Technical Debt is usually referred to as something Bad. One of my other articles The Solution to Technical Debt certainly implies that, and most other articles and books on the topic are all about how to get rid of technical debt.
But is debt always bad? When can debt be good? How can we use technical debt as tool, and distinguish between Good and Bad debt?
Exercise: Draw your technical debt curve
Think of technical debt as anything about your code that slows you down over the long term. Hard-to-read code, lack of test automation, duplication, tangled dependencies, etc.

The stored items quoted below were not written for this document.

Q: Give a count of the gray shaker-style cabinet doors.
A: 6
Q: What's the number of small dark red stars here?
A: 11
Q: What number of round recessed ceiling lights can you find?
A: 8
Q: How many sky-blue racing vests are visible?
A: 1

Now think of any system you’re working on. Grab a piece of paper and draw a technical debt graph over time. It’s hard to numerically measure technical debt, but you can think of it in relative terms – how is the relative amount of technical debt changing over time? Going up? Down? Stable?
Sadly, in most systems tech debt seems to continuously increase.

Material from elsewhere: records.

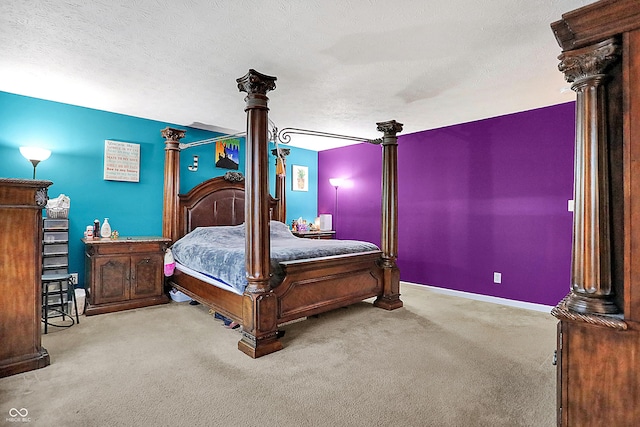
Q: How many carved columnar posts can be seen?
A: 5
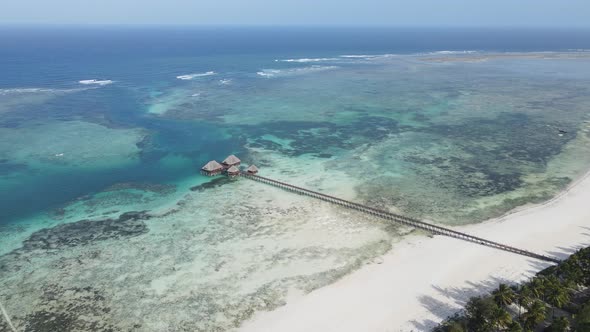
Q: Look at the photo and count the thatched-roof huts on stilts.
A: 4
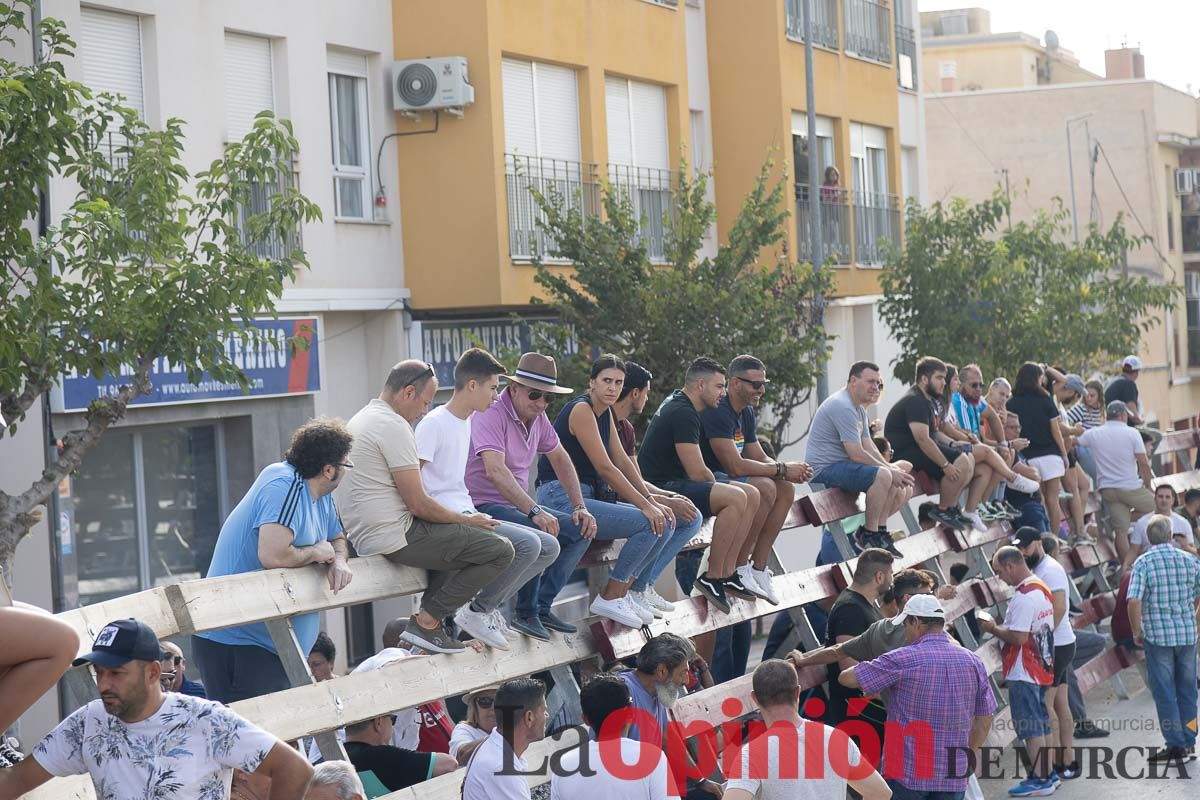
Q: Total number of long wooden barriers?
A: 3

How do you WANT your debt curve to look?
Next question: if you could choose, in a perfect world, how would you like that curve to look like instead? Might sound like an obvious question, your spontaneous thought may be something “Zero tech debt! Yaay!”
Because, heck, didn’t I just say that technical debt is anything that slows you down? And who wants to be slowed down? If we could have zero technical debt throughout the whole product lifecycle, wouldn’t that be the best?
Actually, no. Having zero technical debt at all times will probably slow you down too. Remember, I said “Think of technical debt as anything about your code that slows you down over the long term”. The short term, however, is a different story.
Let’s talk about Good technical debt.
When is a mess Good?
Think of your computer and desk when you are in the middle of creating something. You probably have stuff all over the place, old coffee cups, pens and notes, and your computer has dozens of windows open. It’s a mess isn’t it?
Same thing with any creative situation – while cooking, you have ingredients and spices and utensils lying around. While recording music, you have instruments and cables and notes lying around. While painting, you have pens and paints and tools lying around.
Imagine if you had to keep your workspace clean all the time – every time you slice a vegetable, you have to clean and replace the knife. After each painting stroke, you have to clean and replace the brush. After each music take, you have to unplug the instrument and put it back in it’s case. This would slow you down and totally kill your creativity, flow, and productivity.
In fact, the “mess” is what allows you to maintain your state of flow – you have all your work materials right at your fingertips.
When is a mess Bad?
A fresh mess is not a problem. It’s the old mess that bites you.
If you open your computer to start on something new, and find that you still have dozens of windows and documents open from the thing you were working on yesterday, that will slow you down. Just like if you go to the kitchen to make dinner and find that the kitchen is clogged up with old dishes and leftovers from yesterday.
Same with technical debt. Generally speaking, old debt is bad and new debt is good.
If you are coding up a new feature, there are lots of different ways to do it. Somewhere there is probably a very simple elegant solution, but it’s really hard to figure it out upfront. It’s easier to experiment, play around, try some different approaches to the problem and see how they work.
Any technical debt accumulated during that process is “good debt”, since cleaning it up would restrict your creativity. In fact, somewhere inside the messy commented-out code from this morning you may discover the embryo to a really elegant solution to your problem, and if you had cleaned it up you would have lost it.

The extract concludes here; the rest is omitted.